At one point after many many shots, I came to the conclusion that this had obviously gone on for this long without my knowledge, So who was to say it wouldn't continue? I decided then to adopt the "Keep your friends close & your enemies closer" mantra. Maybe if I seemed more open to accept what they had done then i could become more in control of the situation. If they felt I wouldn't react negatively then they might be less likely to hide things from me.
So I began to have them kiss here and there. On like a spin-the-bottle / take a shot-give a kiss kind of way. Like a drinking game. I can only assume my train of thought was to see how much I could handle. How I would feel about seeing them together, and possibly desensitize myself.
Trust me, I'm aware how ridiculous that sounds.
I plead insanity.
But as the night progressed so did the game, and the actions it entailed. The next morning along with a nasty hang over come the feeling of confusion and disgust at the things I had been a part of. What had I done? Lets just say in that moment I was no longer just a victim to the crimes, I was an accomplice.
Tori & Ryan were completely ecstatic. To them I had joined the team. I was a part of their little world. A polyamourous third in their new adventures. They spent the next 2 weeks setting up secret meetings for the three of us at restaurants and parks so Tori's husband wouldn't know. Doing everything they could to convince me that this was meant to be. That Tori & I had always been so close we called each other "Wifey" so why not make it real? It wasn't completely unheard of, and it just felt right!
But it didn't.
Where they were so happy I was so lost.
And scared.
I genuinely thought that if I was to be honest about how I felt I would lose one or both of them. If I was to say just how wrong I thought this was, how disgusted I was at being part of the betrayal of Tori's husband, how much it hurt to watch Ryan put his arm around her..
I felt I had no one to turn to for guidance.
Again I called Summer.
She was the only person I could think of that would be non-judgemental. The only one that Knew I could cry to uncontrollably and not be laughed at when my decision was not to leave the situation. And thank god I did, she was my savior. Her gentle words of understanding and compassion were a god send during the time that followed.
Pretty quickly I was able to let Tori & Ryan know I was uncomfortable with "3-is-a-couple" thing when Tori asked me if I would officially be her girlfriend. That was my final straw. I took a step back from everything telling them that it was all to much and that I couldn't stop them from what they were doing, but I wasn't a part of it anymore.
However, I did mention that should things continue between the two of them, I was to know. Tori choosing to lie to her husband was on her, but i was giving Ryan the chance to not lie anymore to me.
This went on for awhile. And as Tori refused to tell her husband about what had happened, and Ryan & I had no other options we continued with our previous plans of moving in together.

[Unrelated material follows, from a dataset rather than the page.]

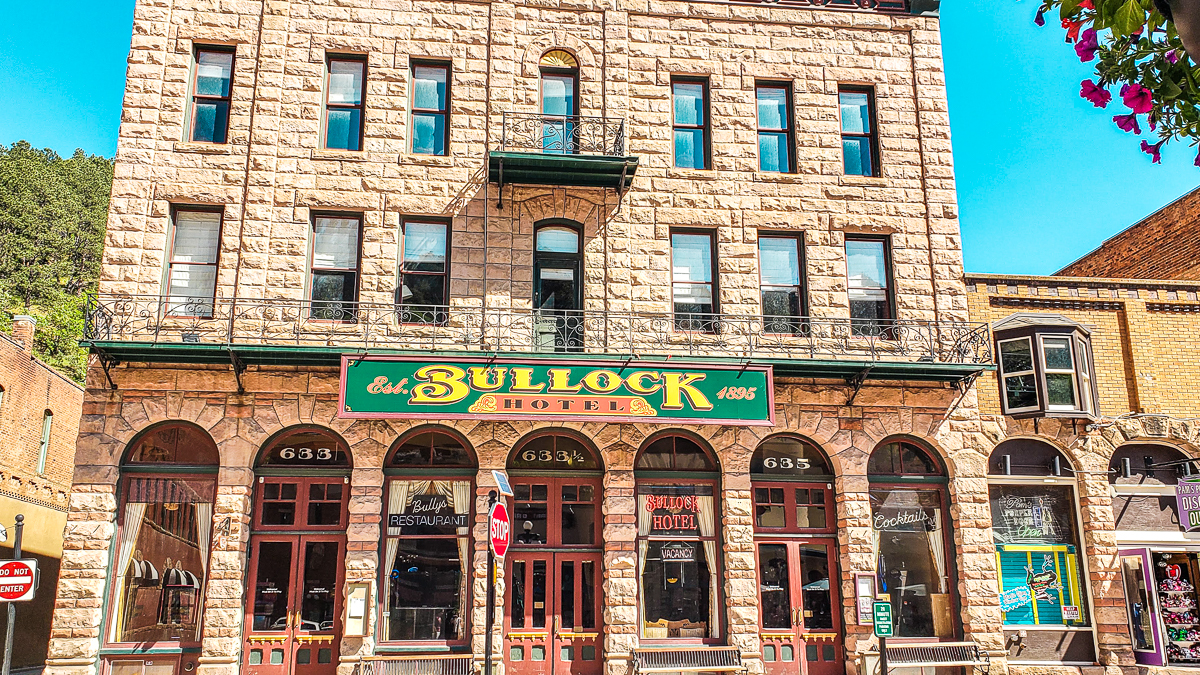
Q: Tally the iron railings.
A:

(Again, Insanity plea as already been entered.)
At first this worked okay, but not to soon after Tori became unhappy. In her words:
"I'm just not comfortable with you knowing everything that's going on. Not to be rude, but what happens between Ryan & I is our business, not yours."
Excuse me?
What your telling me, is that you want privacy?
While you sleep with my husband?
She must have been out of her damn mind.
And I promptly told her exactly that.
She didn't like that so much...
I informed her that it was infact rude, and selfish to assume that I would give her ANY privacy in the matter after everything that had come to pass. Ryan WOULD give me the respect I deserve and tell me whatever I want to know. I mean I AM HIS WIFE, not her. End of story.

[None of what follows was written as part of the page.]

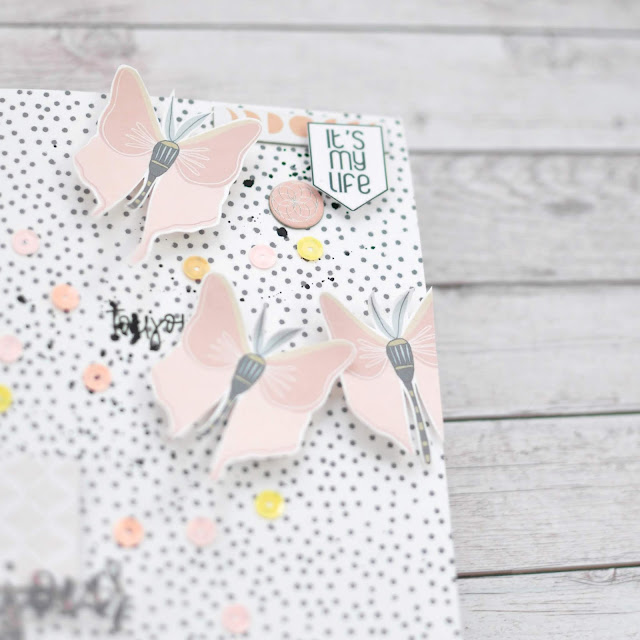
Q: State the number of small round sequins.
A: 12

So to exact a passive-aggressive "revenge" if you will, Tori started making Ryan pay for my actions that she felt were not to her liking. Giving him the cold shoulder. Not participating the way she normally would in conversations. Even avoiding him & I both, locking herself and Linnie in her room all night.
This wouldn't have been a big deal to me, but to Ryan it really hurt. In turn, he began to take his frustrations out on me. Becoming impatient & unkind for no reason. Un-attentive and offish during normal "us" things. Nasty and cruel during fights.
One such fight, he broke.
I couldn't even tell you what it was about, definitely something small and unworthy of such a reaction, but your heart can make you crazy.
I knew he had hit bottom when he said the one thing I had been dreading.
"That's it Jaimie! I can't do this! I love you, I always will, but we have grown apart! I'm not IN love with you anymore, okay? We are DONE Jaimie! DONE."
My world, in that moment went silent.